Messe à Audresselles

Deux rassemblements ce matin à Audresselles, un vide-grenier et la messe. Je commence par le bric-à-brac du premier avant de me rendre à l’église patronnée par Jean-Baptiste; elle est curieusement éloignée du village, pas seule pourtant, puisqu’un cimetière bien nanti l’entoure. J’y entre et croise un homme qui est sur le point d’en sortir. Il me demande si je cherche un mort.

-Non, c’est une visite générale. -Vous connaissez  Maurice Boitel? -Non! -C’est pourtant un peintre bien connu, mort ici à Audresselles en 2007.

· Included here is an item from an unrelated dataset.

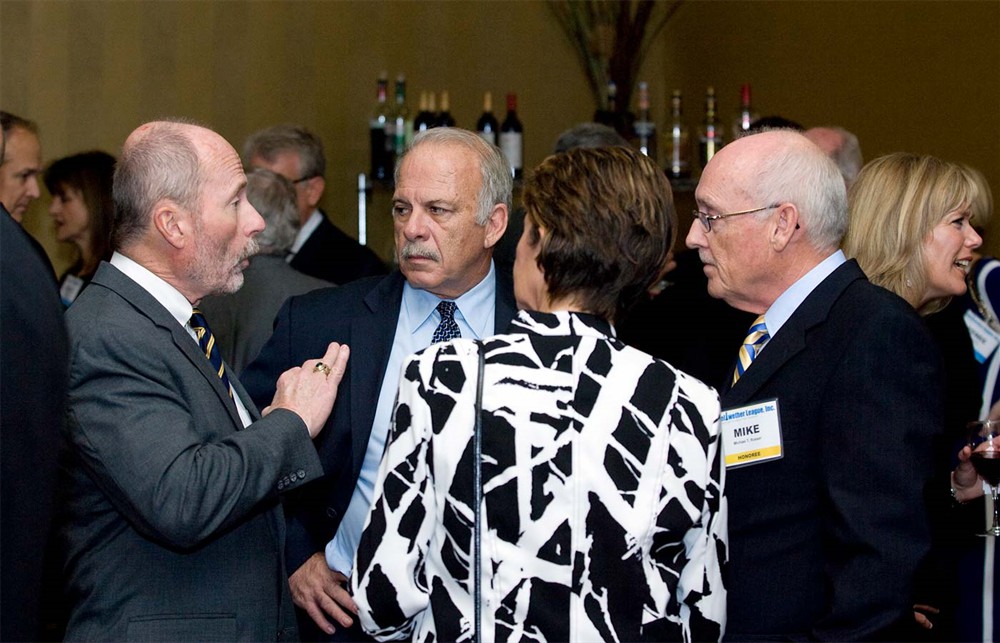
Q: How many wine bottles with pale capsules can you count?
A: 4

L’homme me désigne une pierre un peu plus loin, des fleurs des champs ont été déposées, l’artiste a donc encore des admirateurs. On se rend ensuite ensemble dans l’église. Le curé enfile ses habits de messe dans la sacristie avant de venir nous saluer, mon guide est connu, il se comporte d’ailleurs comme s’il était chez lui. Il m’emmène dans le chœur, fermé à l’orient par trois peintures de belles dimensions qu’il commente: une Visitation à gauche, la décapitation de saint Jean-Baptiste au milieu, le Baptême du Christ à droite. Mon guide précise que le Baptême sort des ateliers de J-P Migne. Très endommagé, il a retrouvé sa place en juillet 2011, grâce aux donations, du conseil général du Pas-de-Calais, de la municipalité d’Audresselles, de la paroisse N.D. des Flots et d’un couple de riches Hollandais. Je prends place à l’arrière de l’embarcation, mon nouvel ami vient s’asseoir à ma droite, il laisse sa femme aux avant-poste à côté des lecteurs du jour. C’est elle qui tiendra le micro, qui entonnera les chants et les réponses liturgiques; c’est elle qui fera les annonces de la semaine à venir; elle encore qui accueillera les trente scouts belges qui entreront en cortège dans l’église, porte-enseigne et porte-drapeau en tête.  Son mari sourit. Le curé fait bien son job, explique les gentillesses du Christ avec Marie et ses gronderies à l’égard de Marthe. La première n’a qu’une seule chose en tête dans sa vie, Marthe en a trop, s’agite en tous sens, perd de vue ce qui pourrait rassembler ses nombreuses actions. Il exhorte ses auditeurs à profiter de leurs vacances pour se rassembler eux aussi.Je ne lui donne pas tort. Les scouts communient, mon voisin aussi. En sortant de l’église, celui-ci me demande qui je suis et ce que je crois, d’où je viens et où je vais. Il se présente à son tour. L’homme a travaillé dans les ambassades et arrondit aujourd’hui ses fins de mois dans l’immobilier. Il s’appelle Dominique, c’est lui qui est à l’origine de la restauration du Baptême du Christ. Il s’appelle Dominique Paul, Dominique Paul Boitel, c’est le fils du peintre.

Je termine la journée sur la route de Calais, par la côte et Sangatte. Je fais une halte à Peuplingues, la route principale est fermée à cause d’un vide-grenier. C’est une réplique de celui d’Audresselles: mêmes livres, mêmes babioles, mêmes visages, même pauvreté. L’eurostar est à l’heure à Fréthun. Oscar fait la fête à Sandra.